Камень неприятно холодил зад Морстена. Северянин сидел на краю каменной площадки, выдававшейся в этом месте над отвесными скалами, и делал вид, что ему ни до чего нет дела. Ни до горцев, пересидевших в укрытии короткую ночную стычку, занявшую вряд ли дольше получаса, ни до Гурруна, который проспал всё, пригревшись после южного вина у костра. И тем более, до раненых, которых, по его приказу, шаман и травница лечили, не делая различий ни по крови, ни по стороне вчерашнего конфликта.
Солнца, поднявшись над противоположной стороной ущелья, резали взгляд яркостью своих лучей, в разреженно мгорном воздухе особенно ощутимо и неприятно. Ночь без сна не добавила Гравейну оптимизма и жизнерадостности, а Ветрис и Киоми умудрились пасть в его личной табели о рангах ниже самого последнего черпальщика выгребных ям, и стояли только чуть выше слуг Посмертника и самого Кирина. Чей гнилостный дух явственно чувствовался в происходящем.
«Чересчур. Слишком вовремя, излишне прямо, без путей к отступлению, без надежд и особенных приобретений даже для победившей стороны, — подумал он, прищуриваясь, и стараясь не клевать носом. — Очень похоже на Пеленгаса». Морстен вспомнил те несколько встреч с Властелином Ничего, которые случились в его жизни, и всякий раз оказывалось, что, даже вырвавшись из теней его мертвенных планов, ему не удавалось приобрести ничего очень уж ценного. «Кроме свободы, которую, к примеру, утратили Киоми и Коэн. Если Колосс и Сердце поражены заразой Кирина, ничего удивительного в том нет».
Сзади послышался тихий скрип камней под подошвами сапог, а по коротким промежуткам между шагами Гравейн узнал Гурруна. Старый дварф с несвойственным ему тактом предупредительно покашлял, и после кивка Властелина Севера встал рядом с ним. Их головы оказались примерно на одном уровне, и Гуррун, нервозно сжимая руками свой пояс, проговорил:
— Я обещал поддержать тебя, повелитель Тьмы, но не сдержал обещанного. Мне нет прощенья…
— Перестань, — Морстен прервал его, ничуть не заботясь о приличиях. Склонность дварфа к самоуничижению и приписыванию себе вины, проявившаяся после пещер его народа, не способствовала соблюдению вежливости. — Твоей вины тут нет. Поможешь в другой раз.
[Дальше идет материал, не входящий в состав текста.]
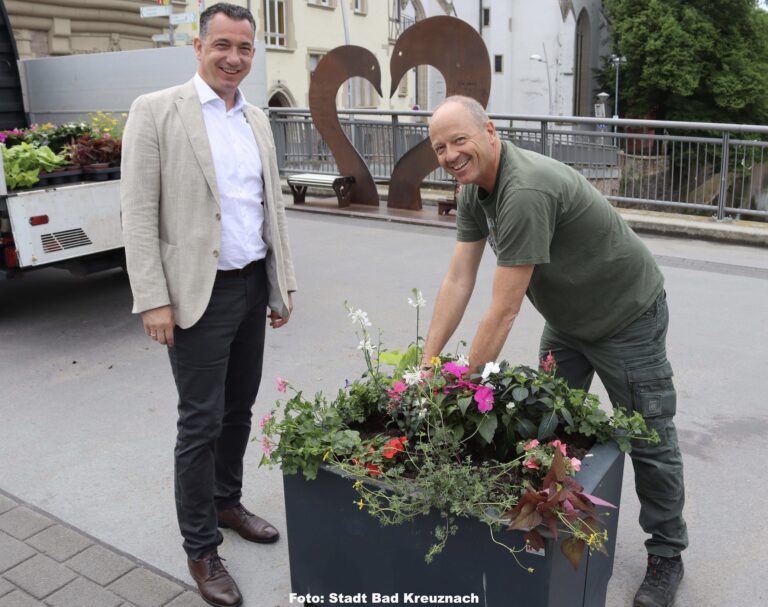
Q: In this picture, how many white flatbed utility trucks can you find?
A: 1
— Южное вино коварно, — пробормотал испытывающий неловкость, и покрасневший от того дварф. — Выпил всего-то полбочонка, а сморило, как от полной.
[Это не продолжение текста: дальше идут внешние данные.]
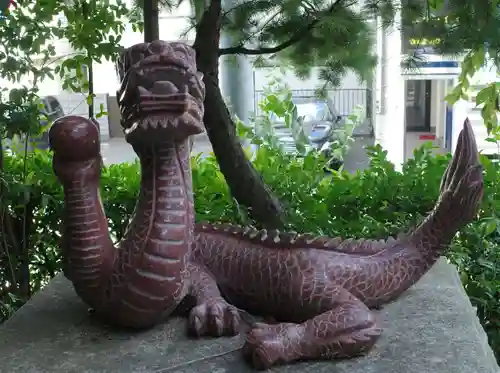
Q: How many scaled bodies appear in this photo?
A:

Красный нос и слабый запах хмеля свидетельствовал, что Гуррун уже лечил совесть с утра, но Гравейн не стал заострять на этой детали внимания. Он кивнул, покосившись на вышедшего из-за скалы, где размещался маленький полевой лазарет, тхади в кожаном фартуке.
— Впредь будет тебе наука, дварф, — Морстен почувствовал, как тхади качает головой. Еще одна жрица империи умерла после удара Тьмы. Еще один изменник, если смотреть с другой стороны. — А пока у нас другие цели.
— Я хотел спросить, Морстен, — Гуррун повернулся, уходя, и понимающе ухмыльнулся. — Кто эта женщина, и где ты ее прятал до того?